══ Data section

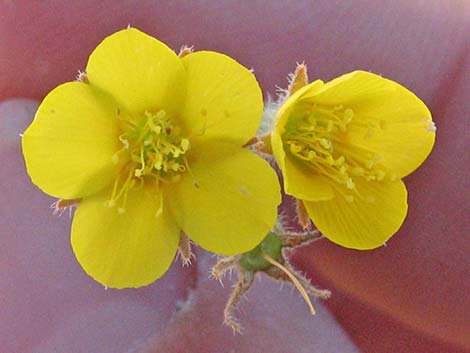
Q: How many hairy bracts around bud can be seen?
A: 4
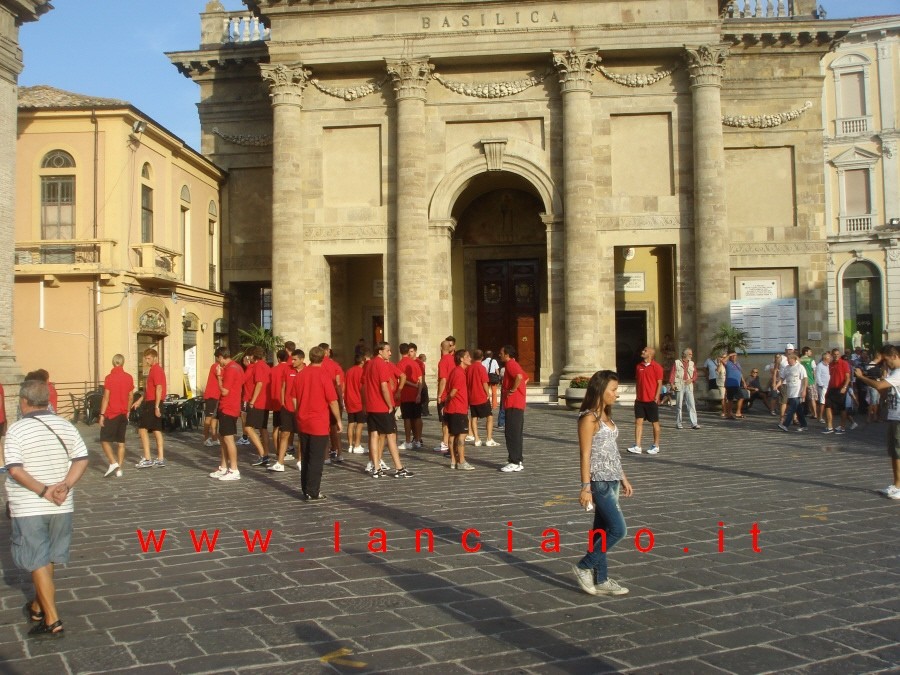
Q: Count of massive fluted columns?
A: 4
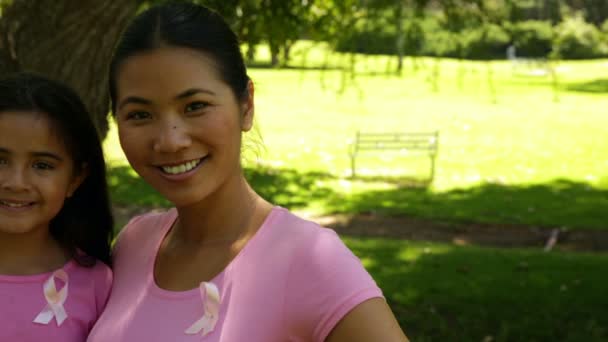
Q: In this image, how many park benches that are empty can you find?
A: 1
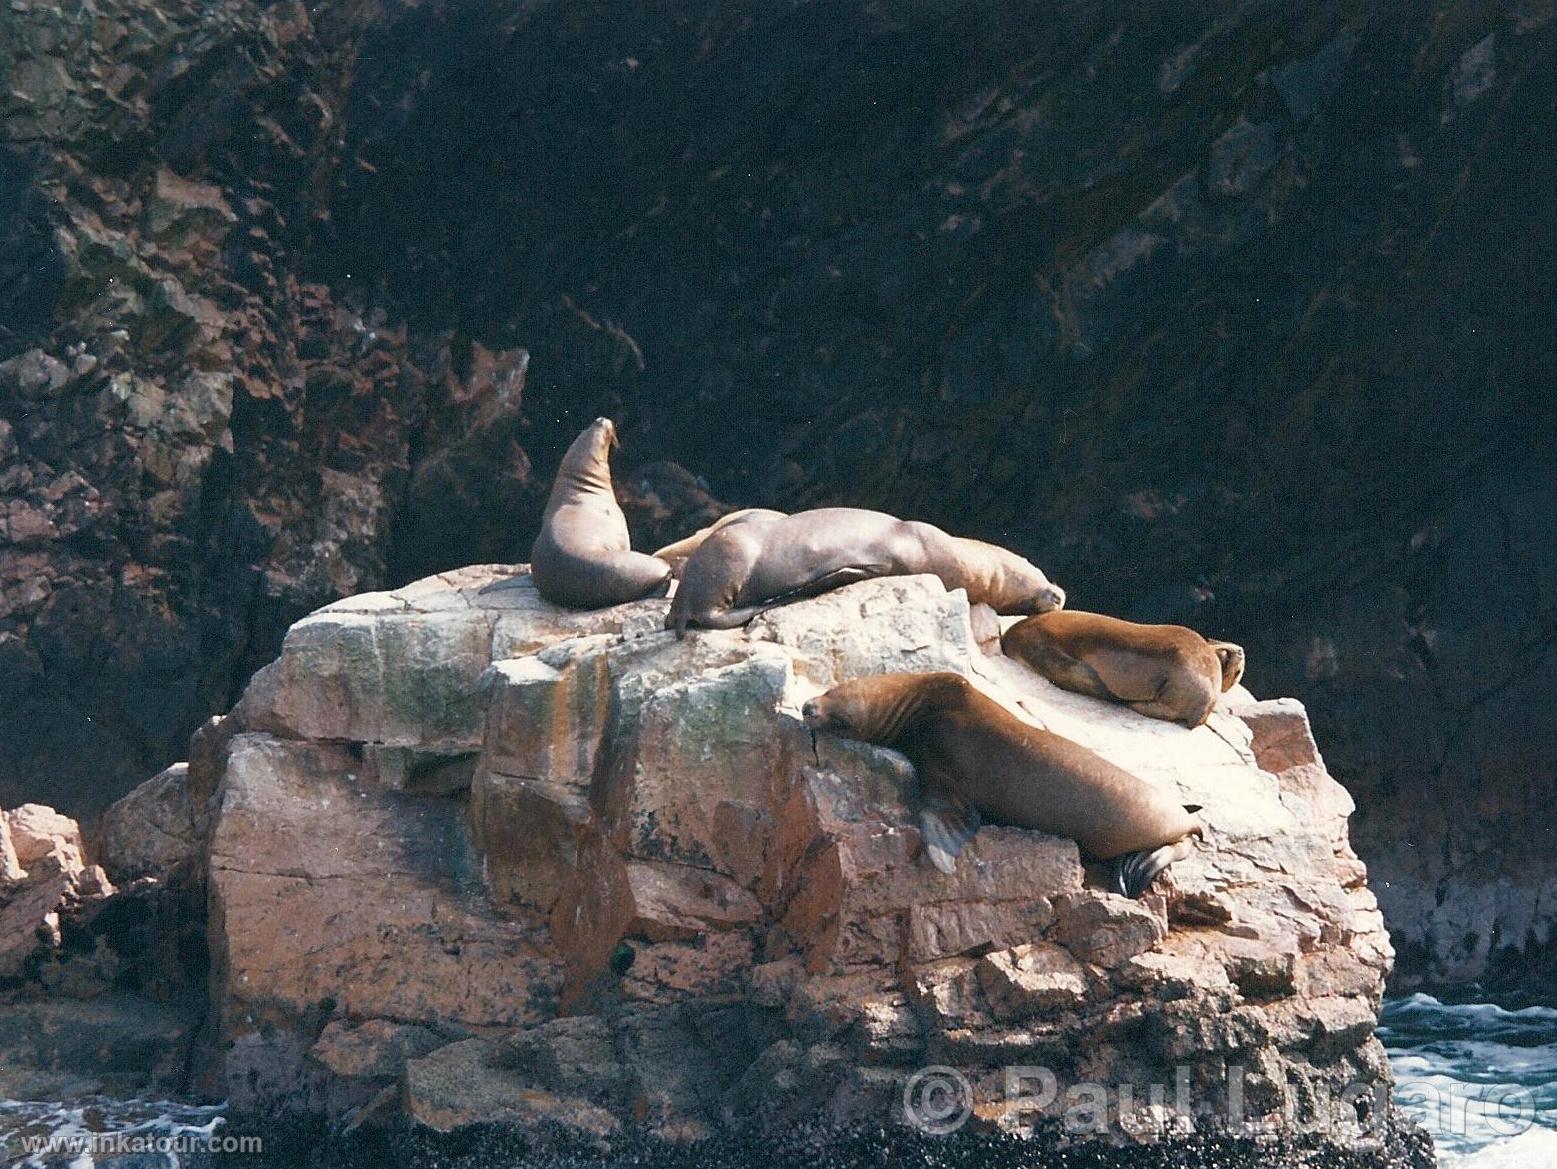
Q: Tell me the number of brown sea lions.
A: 2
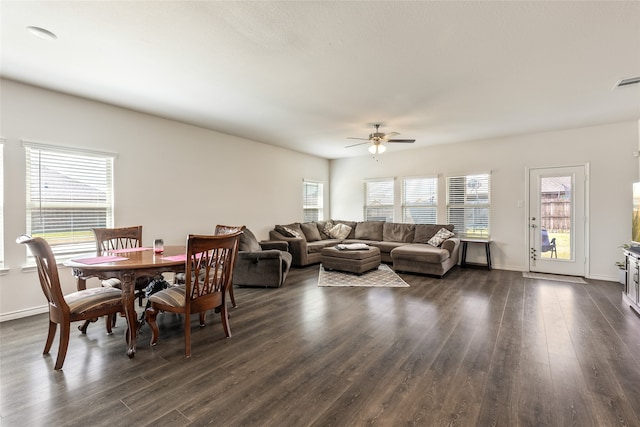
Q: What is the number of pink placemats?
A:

════

**Prompt**
Pull out every line of the records above that contains the word "number".

**Solution to the problem**
Q: Tell me the number of brown sea lions.
Q: What is the number of pink placemats?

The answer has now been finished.